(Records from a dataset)
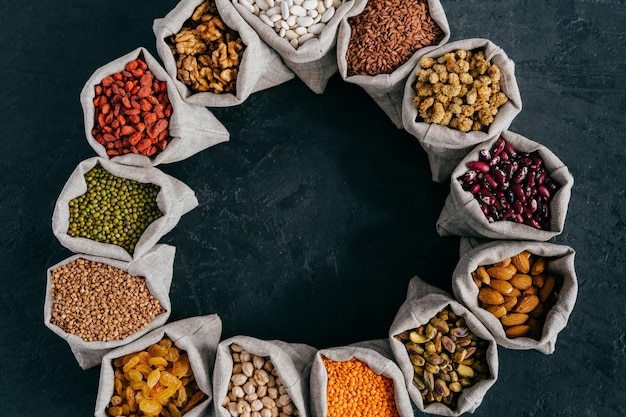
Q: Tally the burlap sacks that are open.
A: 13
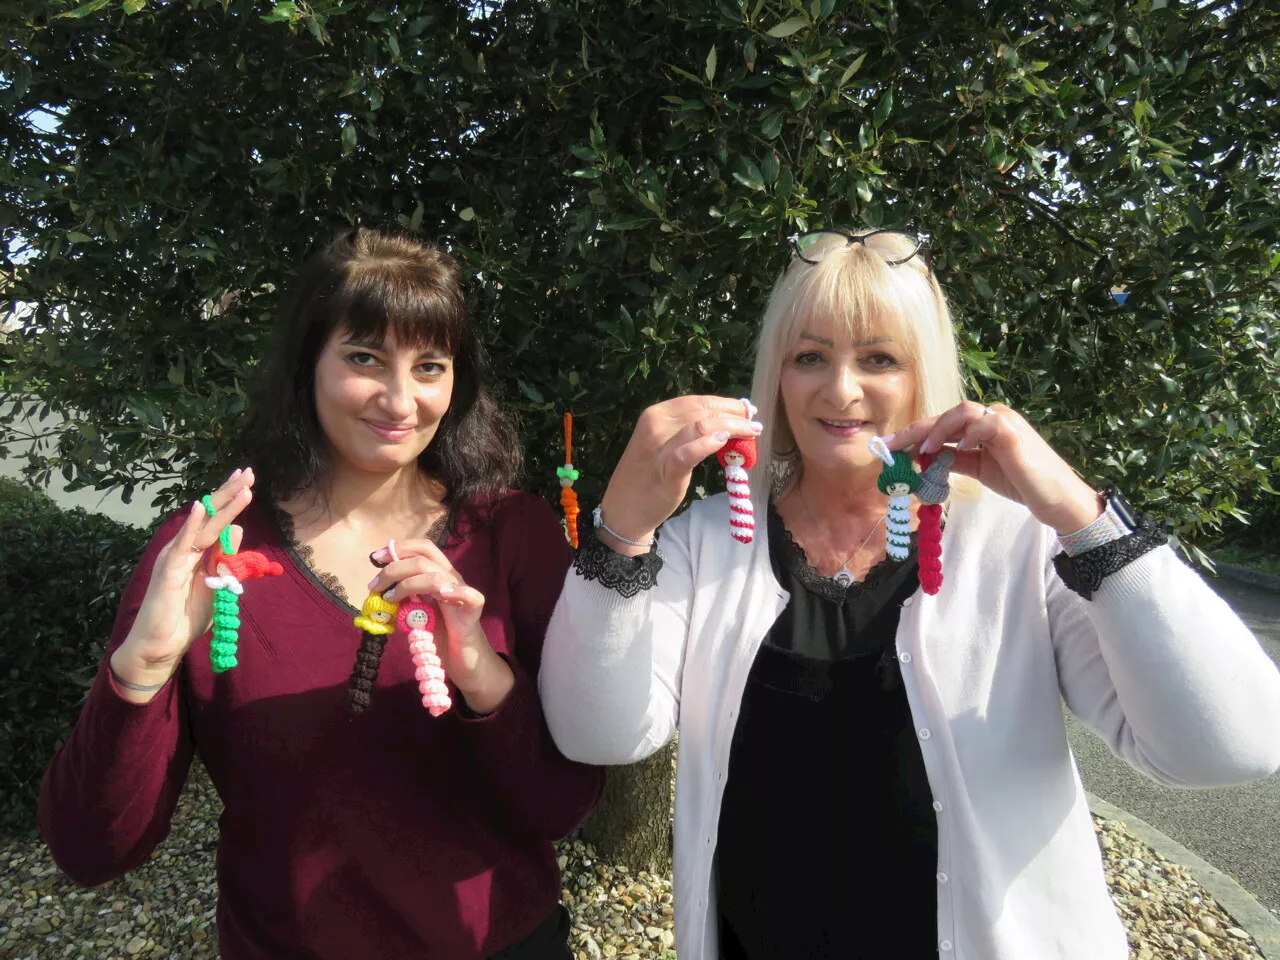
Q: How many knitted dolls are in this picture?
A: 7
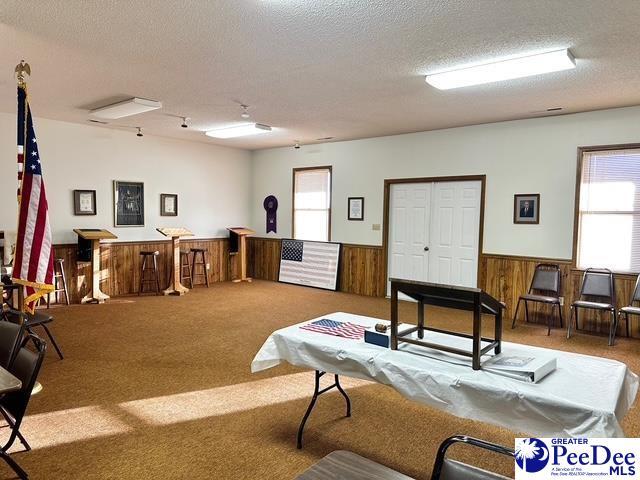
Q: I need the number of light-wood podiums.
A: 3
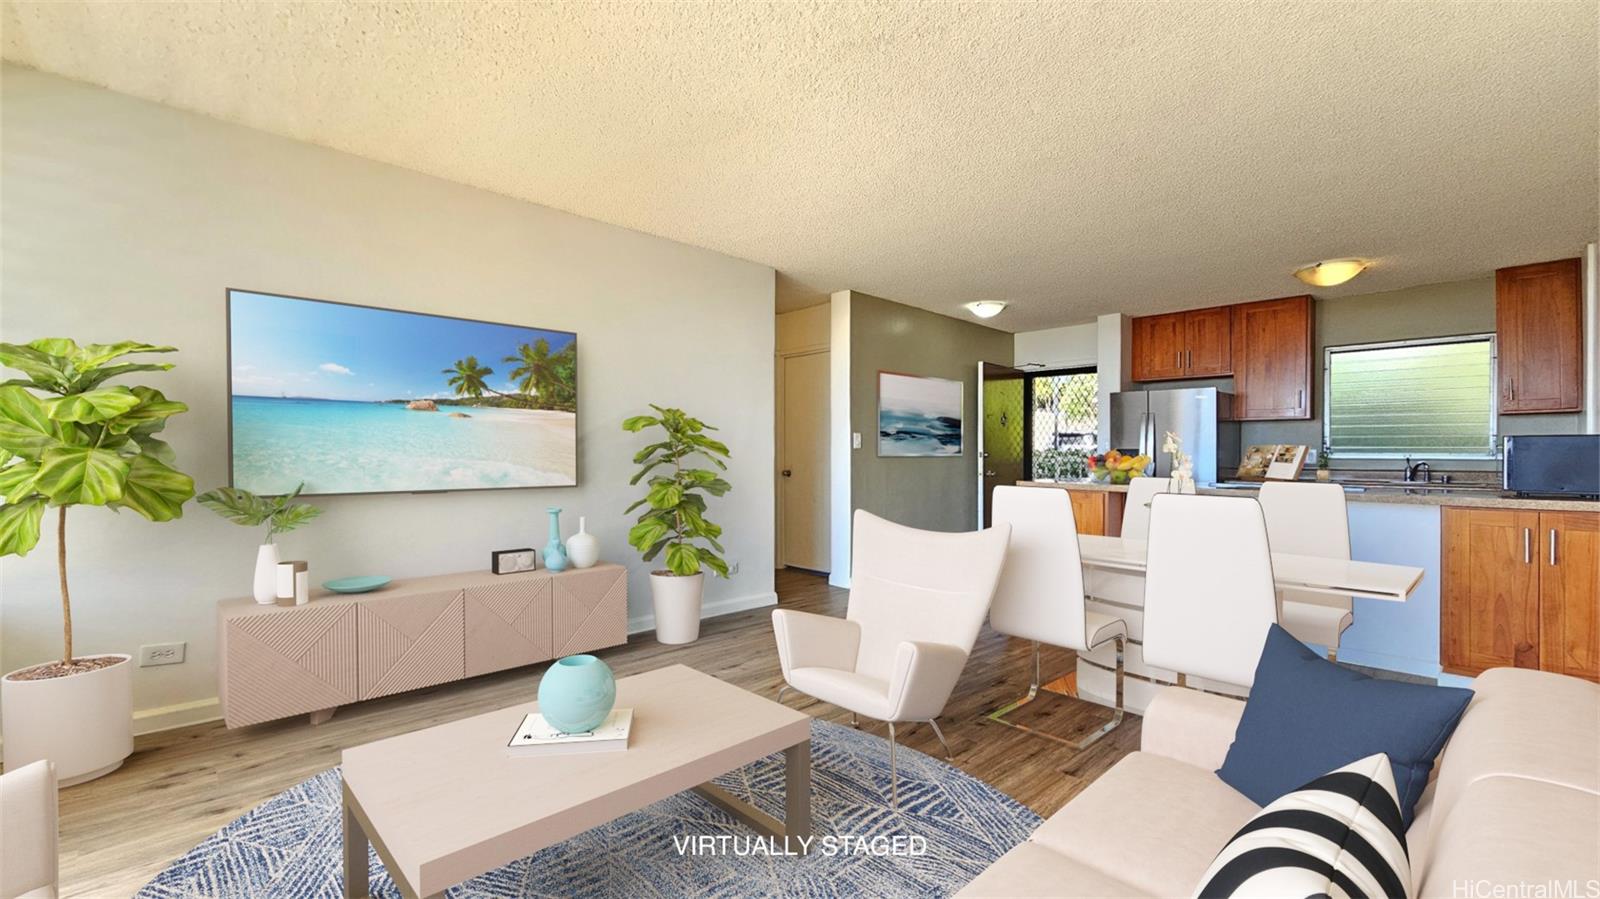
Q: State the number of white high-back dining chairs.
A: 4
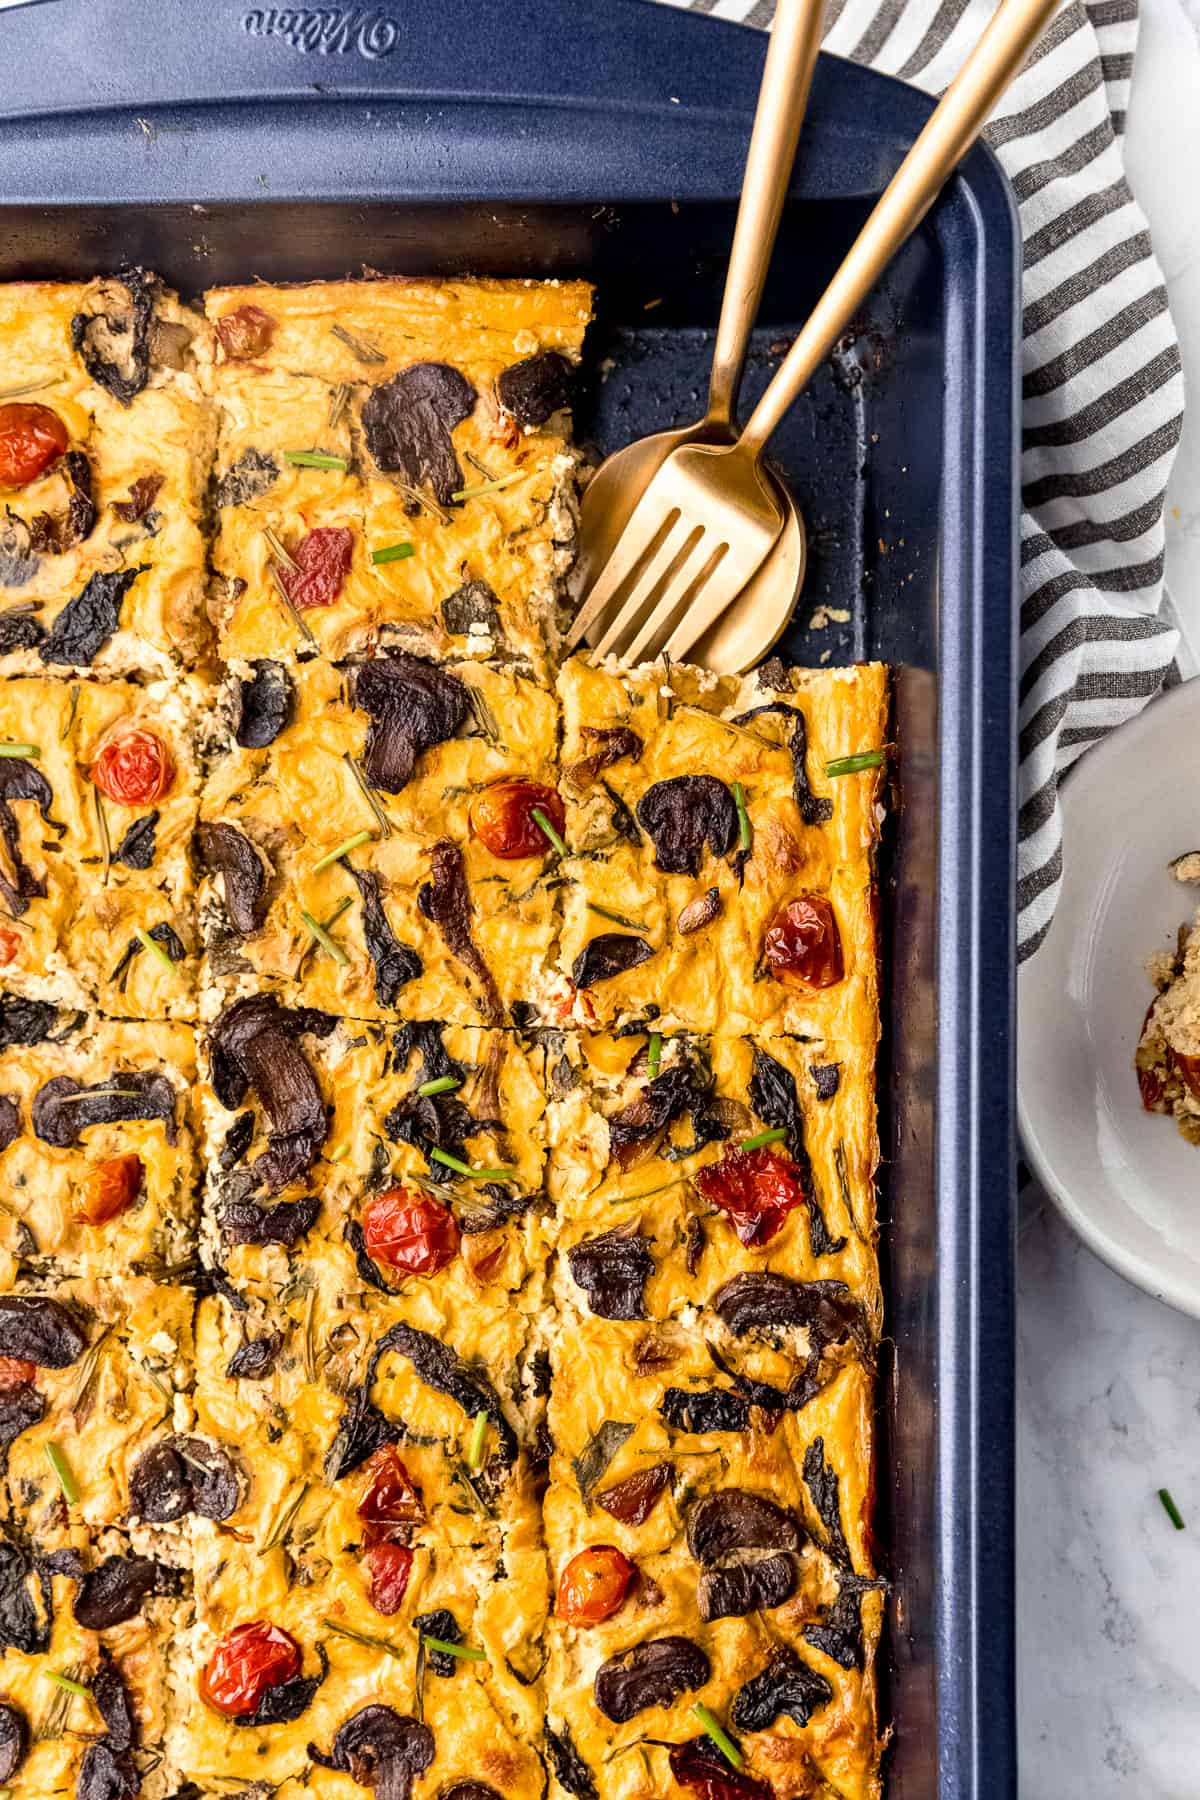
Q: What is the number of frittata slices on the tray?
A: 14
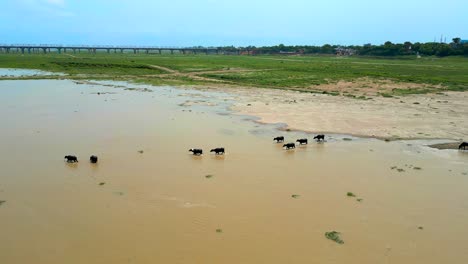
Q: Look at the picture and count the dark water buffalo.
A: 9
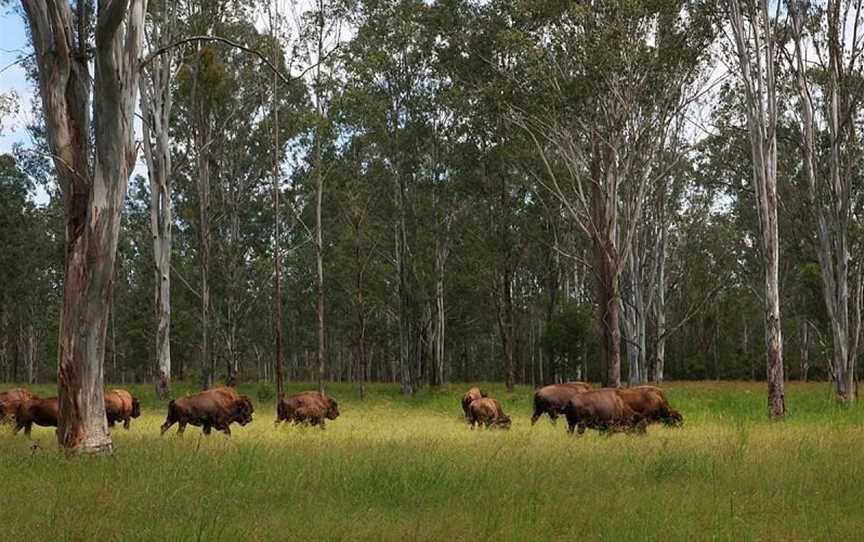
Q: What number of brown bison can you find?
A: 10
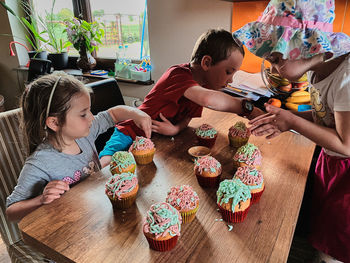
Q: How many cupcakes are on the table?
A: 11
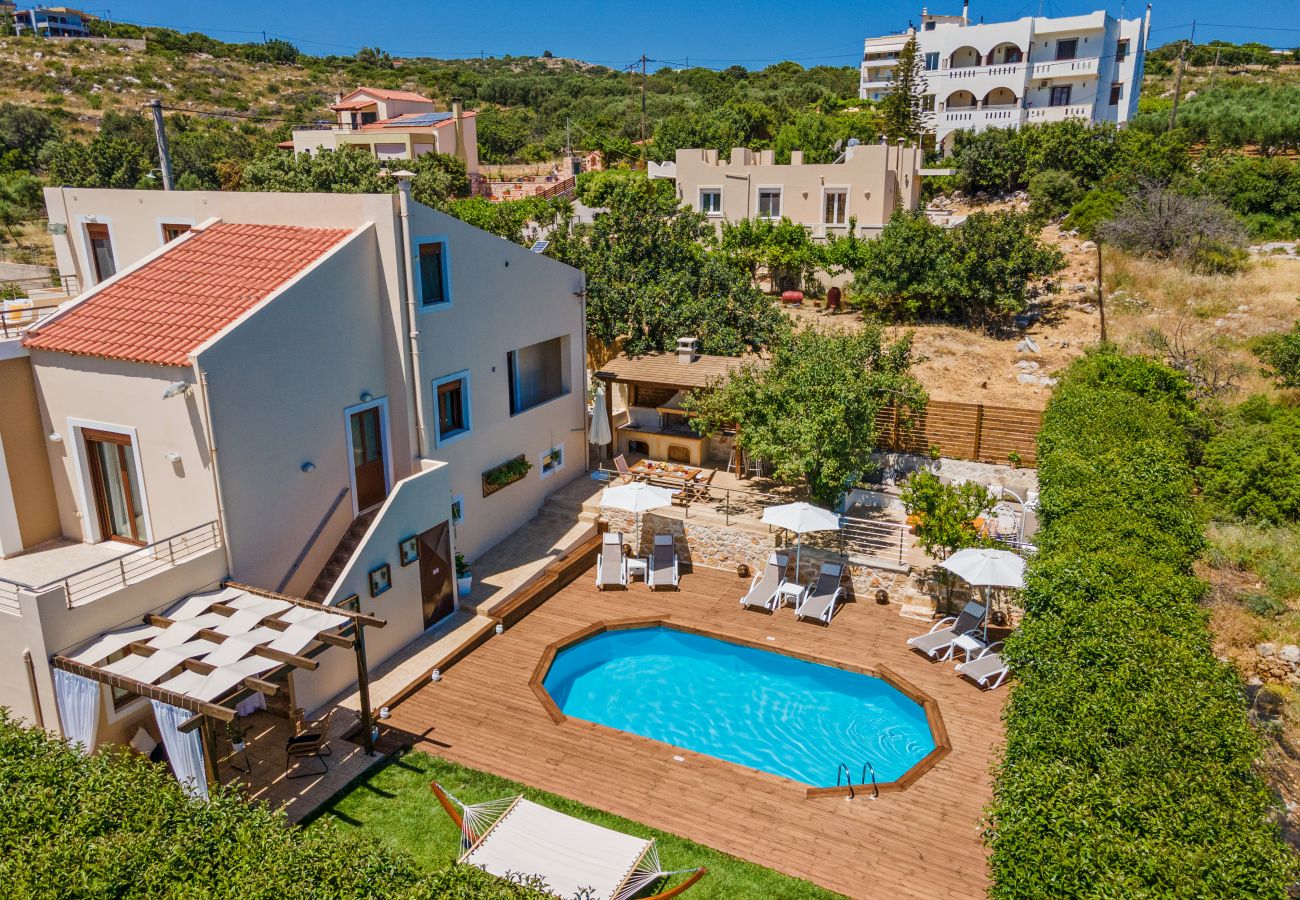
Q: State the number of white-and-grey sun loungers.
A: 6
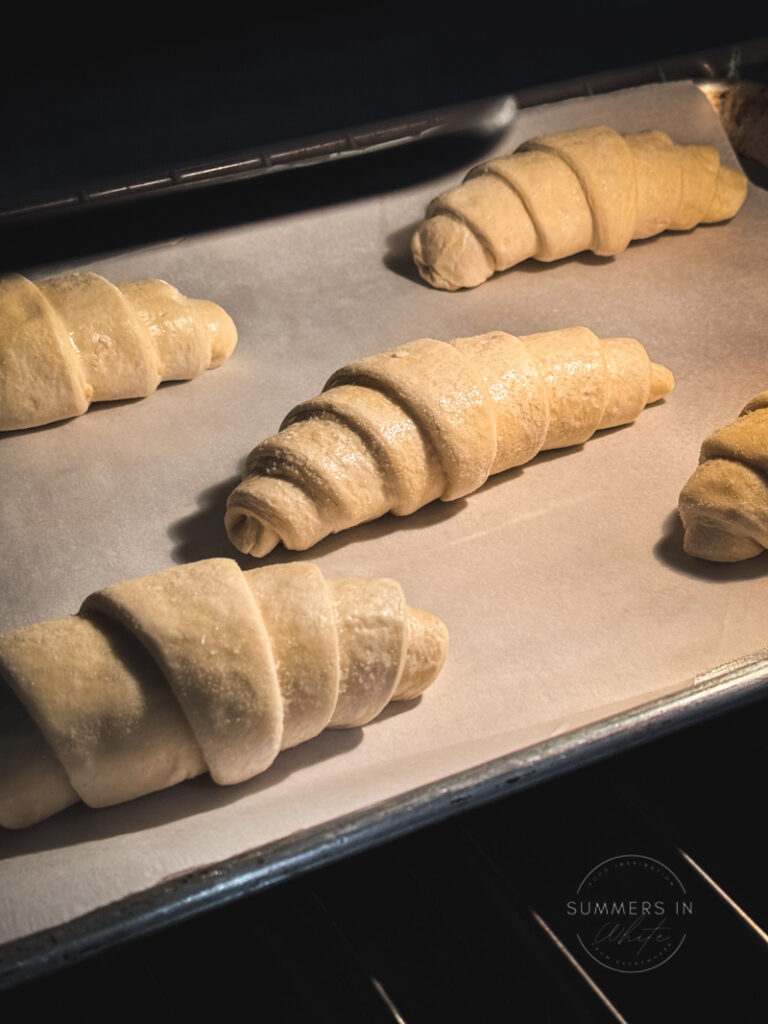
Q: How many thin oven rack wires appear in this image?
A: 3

Work order =
Your answer must consist solely of the lines from the one containing "Q: State the number of white high-back" through the last line of the records above, copied exactly, with every picture left out.

Solution for this problem =
Q: State the number of white high-back dining chairs.
A: 4
Q: What is the number of frittata slices on the tray?
A: 14
Q: Look at the picture and count the dark water buffalo.
A: 9
Q: What number of brown bison can you find?
A: 10
Q: How many cupcakes are on the table?
A: 11
Q: State the number of white-and-grey sun loungers.
A: 6
Q: How many thin oven rack wires appear in this image?
A: 3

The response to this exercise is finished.